In a brief unsigned opinion read by Chief Justice Earl Warren, the Supreme Court held – “In light of the developments at and since the argument in the Atlanta school desegregation suit we deem it appropriate that the nature and effect of the board’s resolution of April 8, 1964 be appraised by the district court in a proper evidentiary hearing.” The resolution referred to by the high court was one adopted by the Atlanta School Board in what it reduced to only three points the procedure on which transfer of black students to white schools would be based.
Burglars were reported in the Tuesday, May 26, 1964 paper as having beat open a safe with a sledge hammer at the Rio Vista Restaurant and escaped with over $2,300 cash and a large amount of securities.
Another story that day reported that a 37-year-old Austell man, an escapee from the Milledgeville State Hospital, was being held in the county jail “awaiting the issue of a warrant charging him with rape of a 23-year-old woman patient at the hospital.”
In the Wednesday, May 27, 1964 paper that Attorney General Robert F. Kennedy on a stop in Cobb County laid a wreath at a magnolia tree dedicated to his brother, the late President John F. Kennedy, at Dobbins Air Force Base.

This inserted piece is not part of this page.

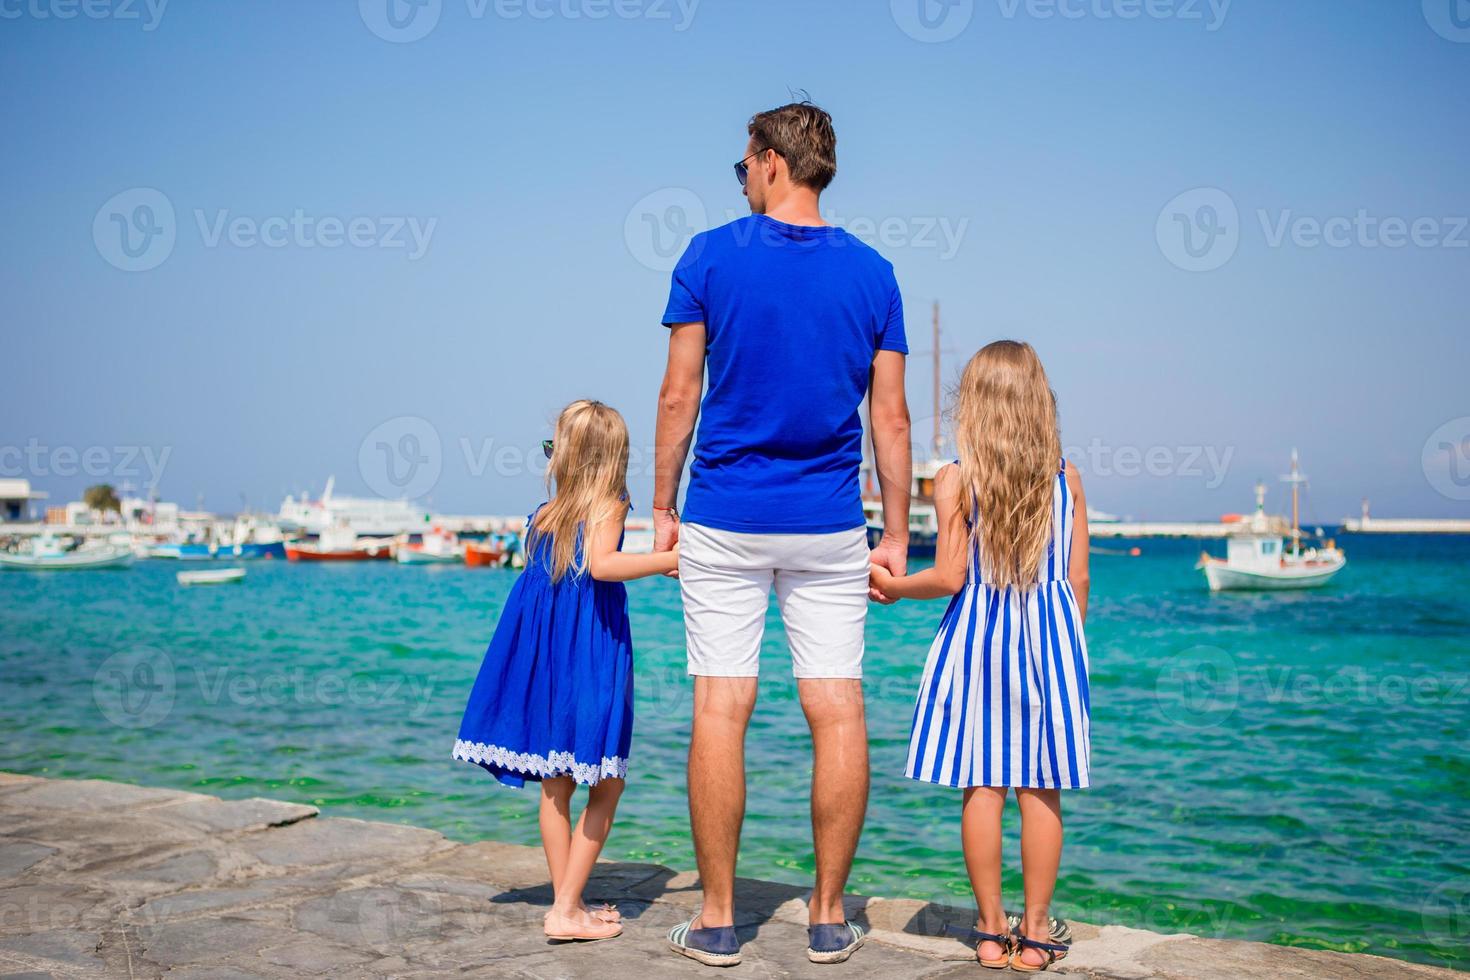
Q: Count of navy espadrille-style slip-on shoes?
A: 2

Gen. George H. Wilson, commander of Dobbins, clipped the tree’s solitary bloom and gave it to Kennedy to take to President Kennedy’s wife, Jacqueline Kennedy. Robert Kennedy and his wife, Ethel, flew to Dobbins in a Lockheed-Georgia built JetStar. They then proceeded to Carrollton where Kennedy dedicated an inter-faith chapel to his brother at West Georgia College.
20 years ago …
Cobb’s resolution critical of gay lifestyles was reported in the Tuesday, May 24, 1994 MDJ as receiving overwhelming backing from county commissioners around the state in an anonymous survey, but few had acted to push the resolution in their own communities. A Kennesaw State College study conducted during January and February 1994, when protests by gay rights activists were at a lull, found a large percentage of Georgia’s commissioners said they personally agreed with the Cobb commission’s resolution. Another large percentage said that they would support a similar measure in their own county. But out of all of Georgia’s counties, only Wayne County in southeast Georgia had adopted a similar resolution.
In the Wednesday, May 25, 1994 paper it was reported that the C-17, an airlifter designated to replace the Cobb-based Lockheed Aeronautical Systems Co.’s C-141 and eventually the C-5, was kept alive in the House and got an unexpected boost from Rep. Newt Gingrich, R-east Cobb. In a crucial decision, the House voted to restore $1 billion in funding to the troubled McDonnell Douglas plant, boosting production from four to six aircraft in fiscal 1996. It was also a victory for the Clinton administration, which had initially proposed funding six C-17s. However, the House Armed Services Committee had slashed production to four and had designated the savings – about $1 billion – to be placed in a special “airlift fund,” created to buy off-the-shelf aircraft – such as Lockheed’s C-5B.
Damon Poirier is the Newsroom Administrator for the Marietta Daily Journal.